I love language. I love the nuances that certain words add or take away from a meaning when they are used. One phrase that is beginning to generate a lot of controversy, and is a relatively new one in the current usage lexicon, is the term “people of color” to refer to black, brown, red and yellow people — in other words someone who is not white.
On the surface, when I think back to the establishment of the NAACP (National Association for the Advancement of Colored People), the word “Colored” stands out. Its usage then didn’t refer to all the different groups that were in this country. In reality, those other groups, in terms of numbers, were so miniscule they barely registered.
Colored people referred to black people — period. In my lifetime, the racial terminology describing the American descendants of enslaved Africans has ranged from “colored people” to “negro” to “black” and now to “African American.” Adding the term “people of color (POC)” only dilutes and confuses the issue. Even more amazing is how quickly some black people have picked up on the term and readily become the banner-carrier for it.
When it is used, POC promotes visions of all sorts of different racial groups joined together as one. That is not the reality. What is especially frustrating is that when people use the terminology and then highlight issues that predominately affect black people, the lines are further blurred. What happens is that black people are allowed to fight for an issue and suffer the consequences that may occur from fighting for the issue, but when the solution comes, everyone who wasn’t a part of the struggle reaps the benefits because we used the term POC. That is a problem.

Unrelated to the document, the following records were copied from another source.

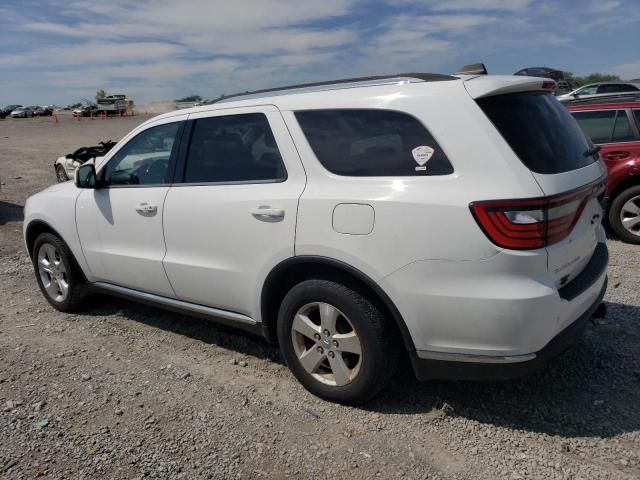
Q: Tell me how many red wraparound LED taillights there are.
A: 1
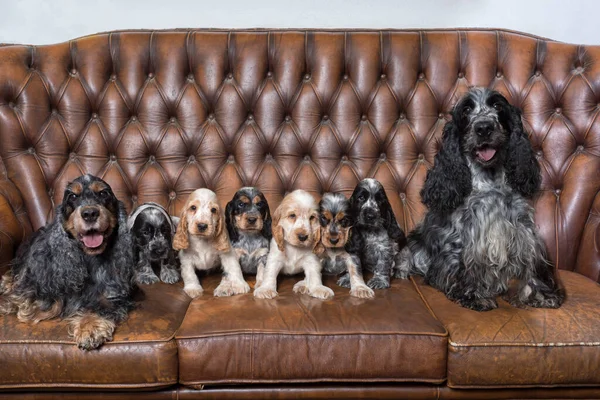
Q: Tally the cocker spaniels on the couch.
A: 8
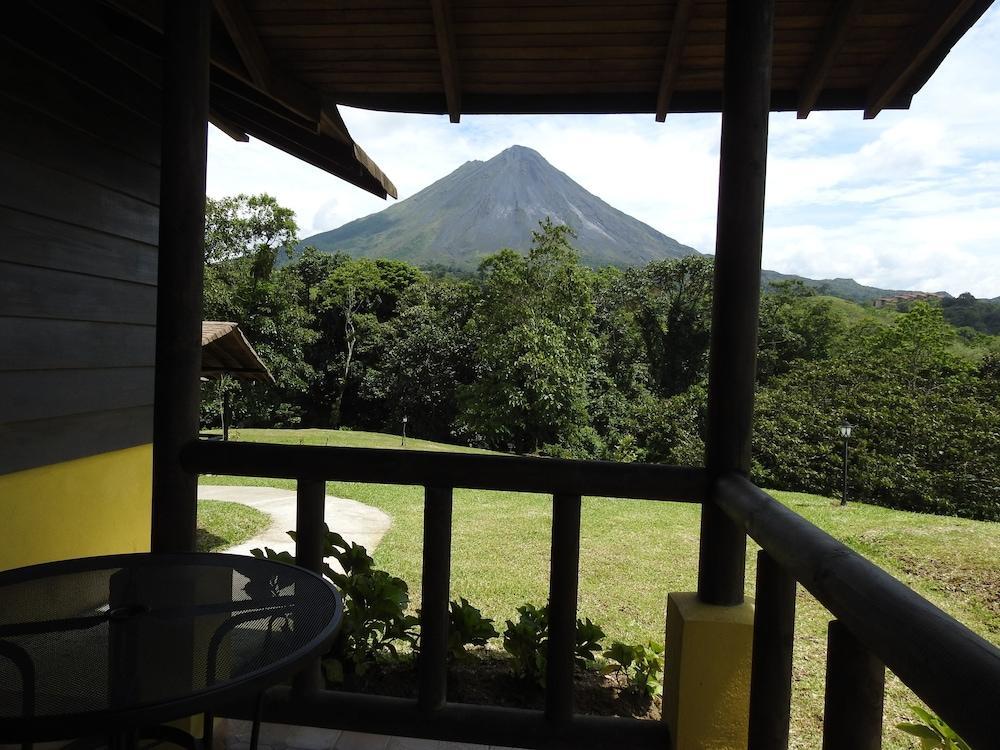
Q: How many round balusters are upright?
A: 5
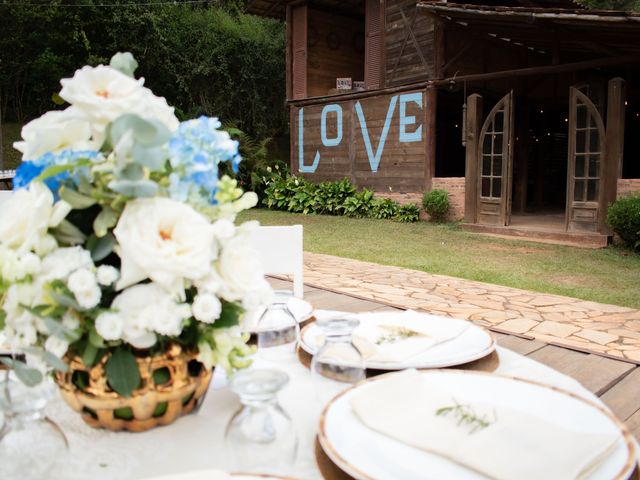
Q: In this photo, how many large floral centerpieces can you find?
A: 1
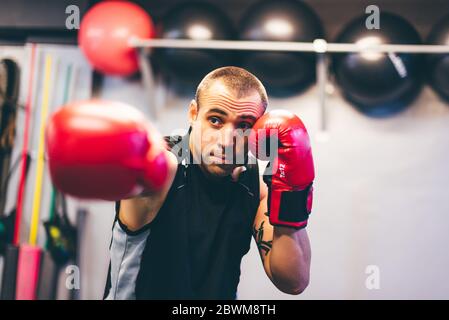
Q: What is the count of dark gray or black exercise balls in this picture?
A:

I was in a meeting awhile back where the senior executive used the term to describe the workers in his department. As I glanced around the table, I saw a bunch of white faces. But because they had been born in Mexico, Chile, and Puerto Rico, they were automatically given the POC label. If someone explored the DNA ancestry for each individual, they would have been predominately European in makeup.
I also think that black people are misled when the POC label is thrust upon us. George Zimmerman is POC, yet he had no qualms in shooting and killing Trayvon Martin. Same can be said of Jeronimo Yanez, who shot and killed Philando Castile. Or Nouman Raja, who shot and killed Corey Jones as he sat waiting for a tow truck. There was no POC love or connection in any of the above mentioned cases. So why, pray tell, does black leadership and others use the POC label? It is confusing and sends the wrong message.
This columnist is officially rejecting the term “people of color.” I will not use it or be labeled by it. I am black — period. Just like whites are white — period. The simplifying of the label makes it easier for all to understand who we’re talking about when we say “black people.”